Research talk:Automated classification of article importance/Work log/2017-03-30

From Meta, a Wikimedia project coordination wiki

Thursday, March 30, 2017[edit]

Today I'll continue working on the categorization of WPMED articles. First I'll continue my analysis of the most common instances, then I will start looking into whether we can somehow categorize those that are not instances of anything but have a Wikidata page.

WPMED categorization[edit]

Yesterday I gathered data on the "instance of" property of WPMED articles, and found that 54.4% of the WPMED dataset did not have this property. Digging around a bit I found Wikidata's help on basic membership properties, which explains the three key ones: instance of, subclass of, and part of. I therefore rewrote my Python script so that it could gather data on all three of these.

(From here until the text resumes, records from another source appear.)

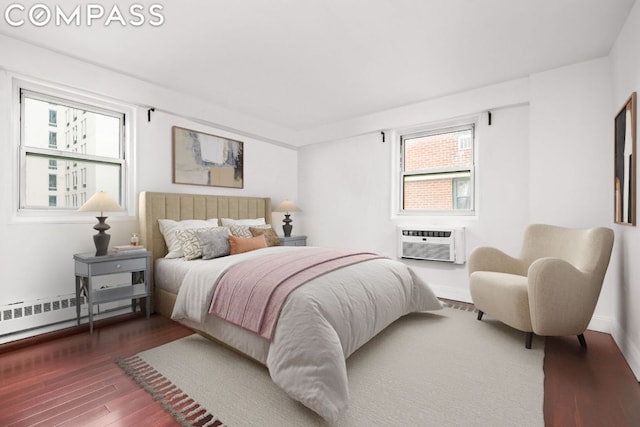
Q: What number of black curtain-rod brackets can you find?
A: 3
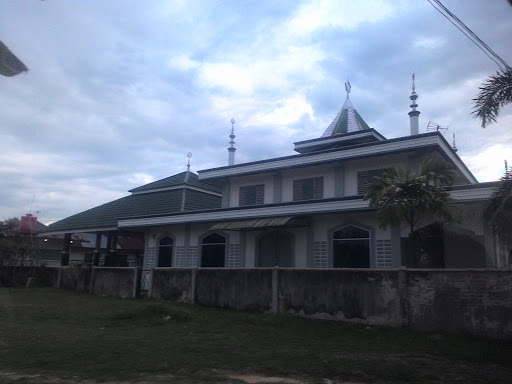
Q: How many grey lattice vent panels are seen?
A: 6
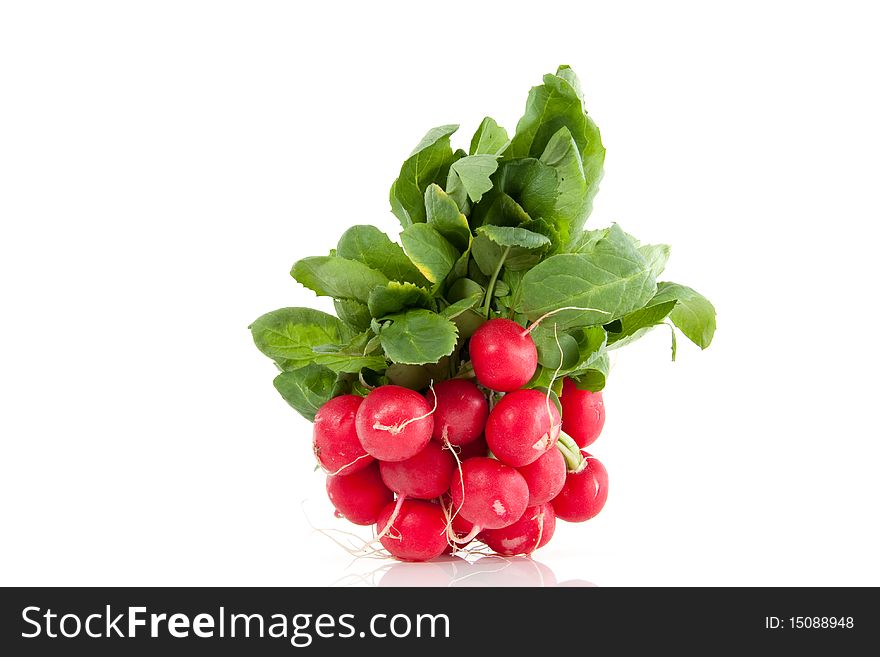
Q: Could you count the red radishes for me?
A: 15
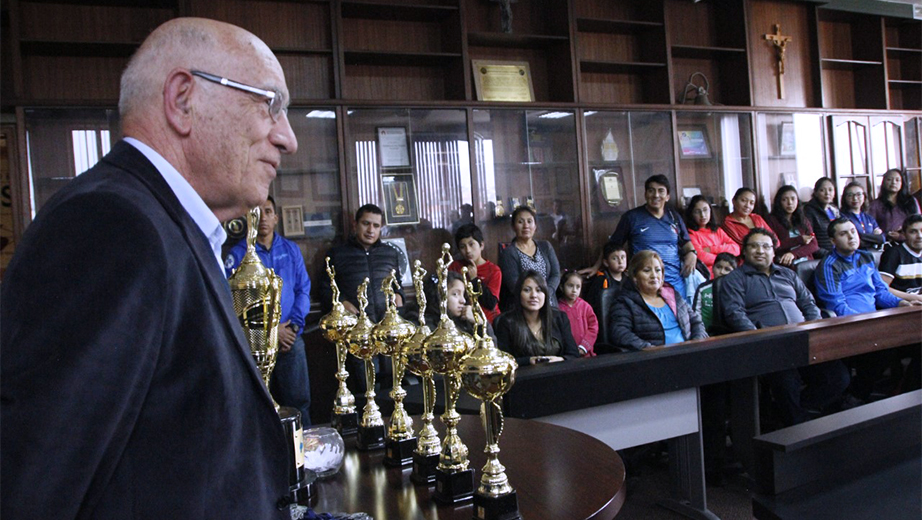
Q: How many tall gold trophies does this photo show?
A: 7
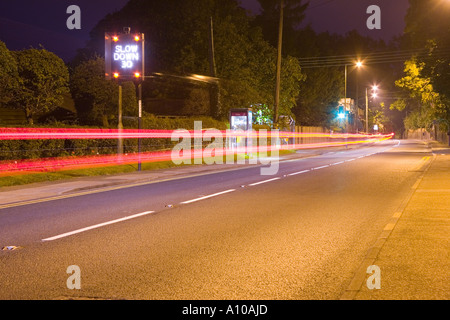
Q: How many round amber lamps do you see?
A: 4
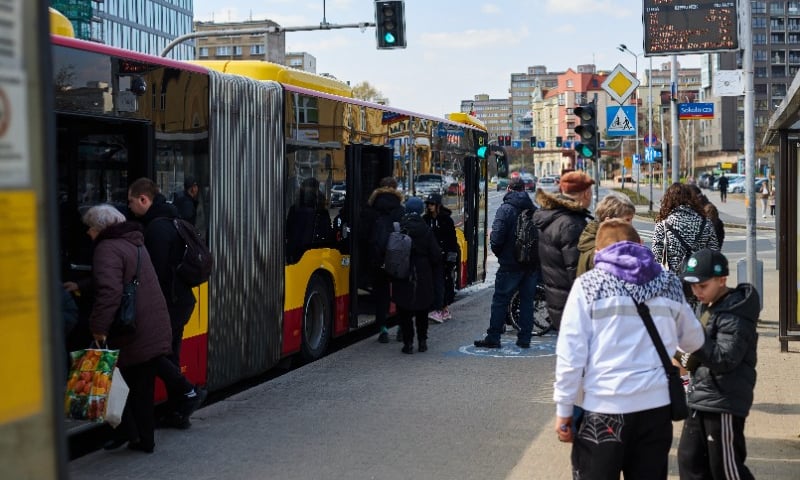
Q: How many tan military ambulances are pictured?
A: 0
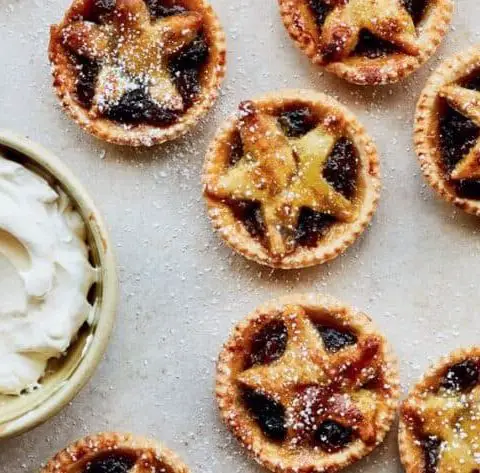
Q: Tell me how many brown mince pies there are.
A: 7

I find that 12,368 articles (42.1%) have neither of these properties set. While that is still a large number, it is about 3,000 fewer than if we just look at "instance of".

Next question is, are there properties of the remaining articles on Wikidata that can help us categorize them? I decided to sample 250 of them to see if I could find some patterns. I stopped after checking about 30, because the vast majority didn't contain any information apart from links to the Wikipedia articles.

I therefore wrote a Python script that would go through all the 12,368 articles and store only those that have at least one claim or property in Wikidata. There are 4,854 articles (39.2%) that do, leaving us with 7,514 articles for which we cannot learn anything from Wikidata. It might be that we can use Wikipedia's category structure for those, something I'll look into later.

Across the 4,854 articles there are 207 distinct claims/properties used for those. I wrote a one-liner to get their Wikidata IDs, then used my previously written labelling script to get their labels, before finally writing a short Python script to count and sort the claim/property usage and write it out with their labels. There are 25 labels that are used more than 100 times, they are:

ID Label Number of uses
P646 Freebase ID 2,489
P373 Commons category 1,067
P3827 JSTOR topic ID 928
P494 ICD-10 722
P3417 Quora topic ID 670
P1995 medical specialty 645
P493 ICD-9 631
P910 topic's main category 488
P557 DiseasesDB 428
P17 country 366
P673 eMedicine 259
P492 OMIM ID 227
P856 official website 225
P1343 described by source 224
P508 BNCF Thesaurus 208
P486 MeSH ID 179
P1705 native label 160
P604 MedlinePlus ID 149
P571 inception 147
P18 image 140
P1402 Foundational Model of Anatomy ID 139
P227 GND ID 128
P349 NDLAuth ID 122
P1323 Terminologia Anatomica 98 116
P625 coordinate location 115

While some of these are not helpful (e.g. the Freebase ID property), some point to various indexes of medical information (e.g. P494, ICD-10, or P1995, medical specialty), suggesting that we can use some of these to identify things that are in scope of WPMED.